The book has spawned reams of commentary, a televised shouting match that brought Wall Street to a standstill, and investigations by several government bodies into whether HFT constitutes insider trading.

All of which is, at some level, crazy. The first “flash crash” blamed on the volatility caused by trading algorithms was in May 2010. Regulators have been nosing around the issue (pdf) for years. And now everyone’s up in arms because a guy wrote a book?

Of course, Lewis isn’t just any guy; he’s an ex bond trader whose 1989 book Liar’s Poker was one of the defining accounts of the Wall Street of those days, and who has written several blockbusters since. He’s exceptionally deft at weaving a gripping narrative that isn’t about finance, but about people—their vanities and frailties and victories and betrayals. And such stories still have the power to stick in minds and change opinions in a way that no amount of careful analysis about algorithms and trading machines and financial instruments can.

And that’s the moral of the story: It’s the story that matters.—Gideon Lichfield

Five things on Quartz we especially liked

The sneaky logic behind Google’s latest privacy change. Learning from the flak it endured after combining users’ data across its services two years ago, the search company recently made a similar tweak for mobile phones that gives it far more information about their users—and almost nobody noticed, says Leo Mirani.

The even sneakier logic behind the prices in the hotel minibar. A TripAdvisor survey revealed the cheapest and most expensive cities for hotel-room snacks, but why is vodka universally cheaper than nuts and sometimes even water?
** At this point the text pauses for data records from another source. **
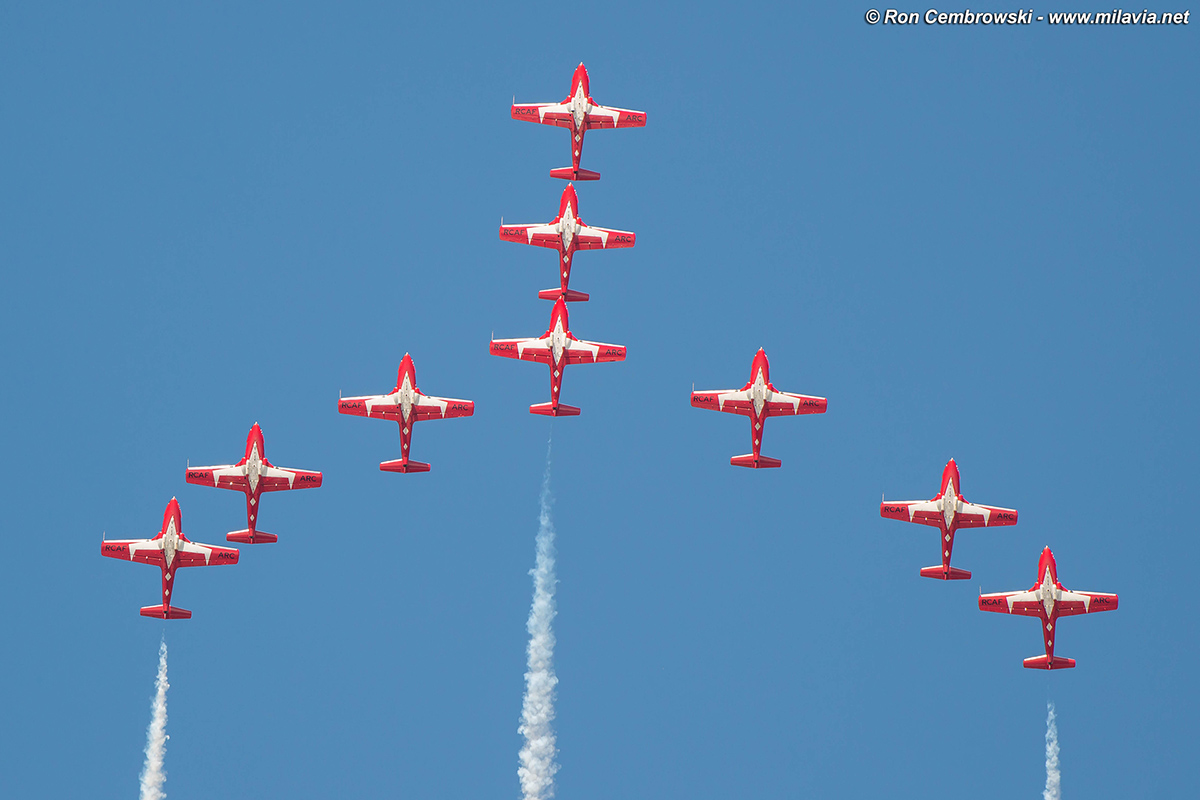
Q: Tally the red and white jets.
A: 9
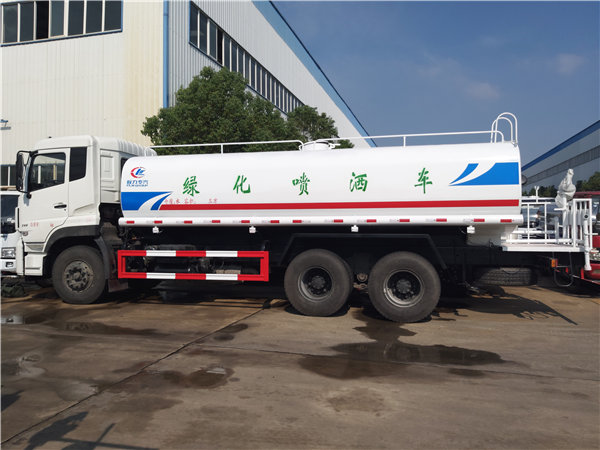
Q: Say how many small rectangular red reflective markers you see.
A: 13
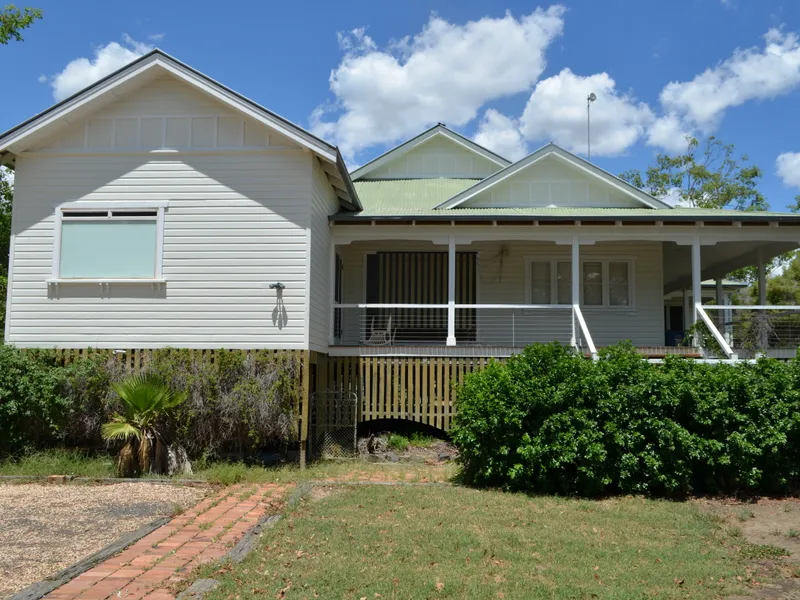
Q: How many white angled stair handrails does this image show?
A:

Annalisa Merelli suspects an ingenious behavior-modification stratagem.

What’s really going on with Chinese housing? We’ve heard about the property bubble in China since forever, so does a recent fall in home sales mean it’s popped? Not necessarily, explains Gwynn Guilford: It all depends on what kinds of housing China has, and no-one is quite sure.

Why the rich keep getting richer, as explained through pop culture. You may have read reviews of Thomas Piketty’s Capital in the 21st Century, the book that explains why wealth concentration is generally inevitable. But you haven’t read Tim Fernholz’s version, which reconstructs the argument through Piketty’s fondness for TV dramas, cartoons, and Balzac.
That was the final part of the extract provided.